Google debuts AI in Google Translate that addresses gender bias

Google today announced the release of English-to-Spanish and Finnish-, Hungarian-, and Persian-to-English gender-specific translations in Google Translate that leverage a new paradigm to address gender bias by rewriting or post-editing initial translations. The tech giant claims the approach is more scalable than an earlier technique underpinning Google Translate's gender-specific Turkish-to-English translations, chiefly because it doesn't rely on a data-intensive gender-neutrality detector.

"We've made significant progress since our initial launch by increasing the quality of gender-specific translations and also expanding it to 4 more language-pairs," Google Research senior software engineer Melvin Johnson wrote. "We are committed to further addressing gender bias in Google Translate and plan to extend this work to document-level translation, as well."

As Johnson explains, the old classifier used for Turkish-to-English gender-specific translations -- which was laborious to adapt to new languages -- failed to produce masculine and feminine translations independently using a neural machine translation (NMT) system. Moreover, it couldn't show gender-specific translations for up to 40% of eligible queries because the two translations often weren't exactly equivalent except for gender-related phenomena.

By contrast, the new rewriting-based method first generates translations and then reviews them to identify instances where a gender-neutral source phrase yielded a gender-specific translation. If that turns out to be the case, a sentence-level rewriter spits out an alternative gendered translation, and both the first and rewritten translations are reviewed to ensure gender is the only difference.

According to Google, building the rewriter involved generating millions of training examples composed of pairs of phrases, each of which included both masculine and feminine translations. Because the data wasn't readily available, the Google Translate team had to come up with candidate rewrites by swapping gendered pronouns from masculine to feminine (or the other way around), starting with a large monolingual data set. To this corpus of rewrites, engineers applied an in-house language model trained on millions of English sentences to select the best candidates, which netted training data that went from a masculine input to a feminine output and vice versa.

After merging the training data from both directions, the team used it to train a one-layer Transformer-based sequence-to-sequence model. Then, they introduced punctuation and casing variants in the training data to increase the model robustness, such that the final model can reliably produce the requested masculine or feminine rewrites 99% of the time.

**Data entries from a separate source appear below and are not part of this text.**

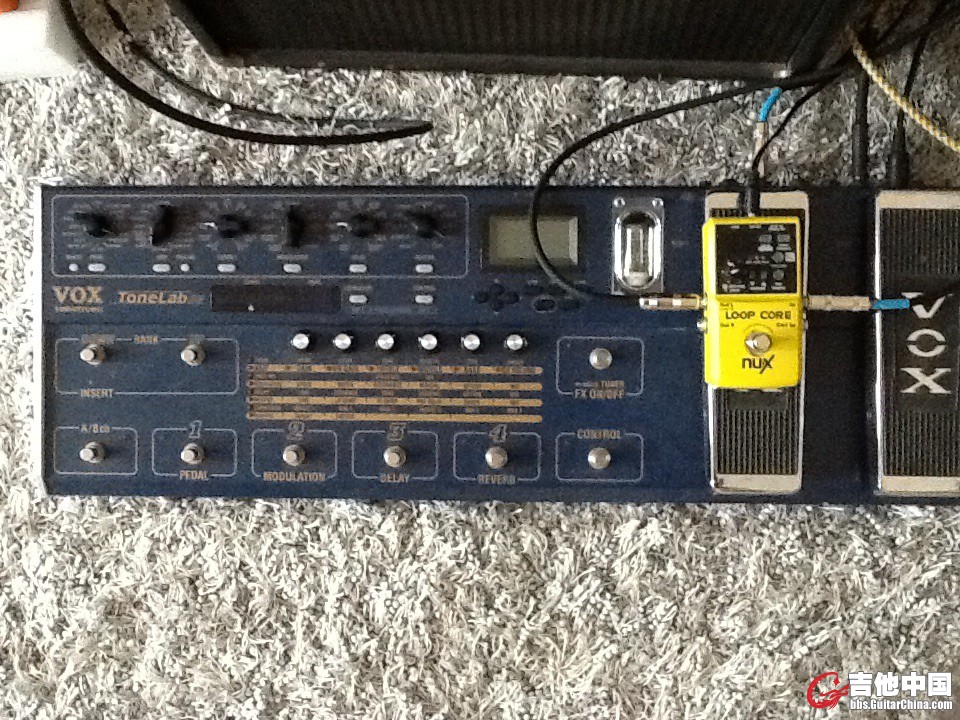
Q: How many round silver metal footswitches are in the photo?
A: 10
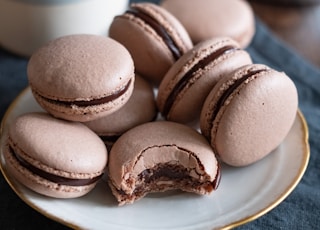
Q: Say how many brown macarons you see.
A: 8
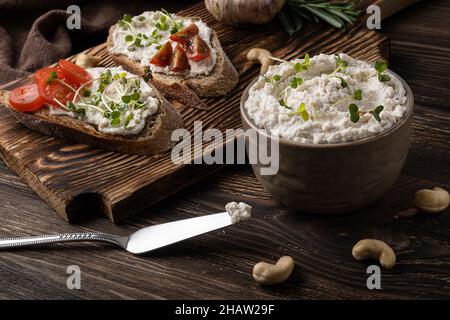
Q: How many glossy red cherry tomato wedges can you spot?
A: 4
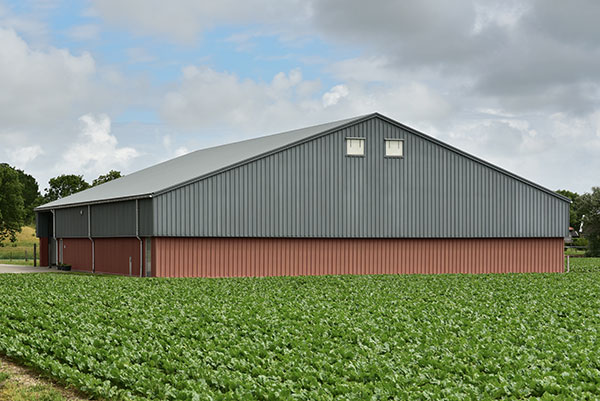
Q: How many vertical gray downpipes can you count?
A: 3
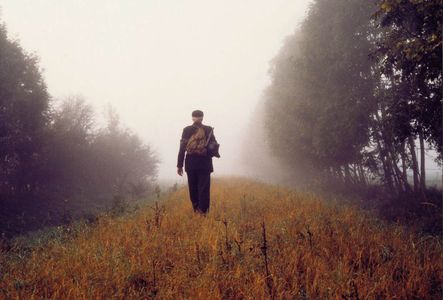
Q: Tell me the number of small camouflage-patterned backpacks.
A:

Evaluated on a Google-developed metric called bias reduction, which measures the relative reduction of bias between the new translation system and the existing system (where "bias" is defined as making a gender choice in translation that's unspecified in the source), Johnson says the new approach results in a bias reduction of ≥90% for translations from Hungarian, Finnish, and Persian to English. The bias reduction of the existing Turkish-to-English system improved from 60% to 95%, and the system triggers gender-specific translations with an average precision of 97% -- i.e., when it decides to show gender-specific translations, it's right 97% of the time.

The improved Google Translate system's rollout comes months after Google removed the ability to label people in images as "man" or "woman" with its Cloud Vision API. Separately, in January 2018, Google blocked Smart Compose, a Gmail feature that automatically suggests sentences for users as they type, from suggesting gender-based pronouns.

A gender-neutral approach to language translation and computer vision is a part of Google's larger effort to mitigate prejudice in AI systems. The Mountain View company uses tests developed by its AI ethics team to uncover bias and has banned expletives, racial slurs, and mentions of business rivals and tragic events from its predictive technologies.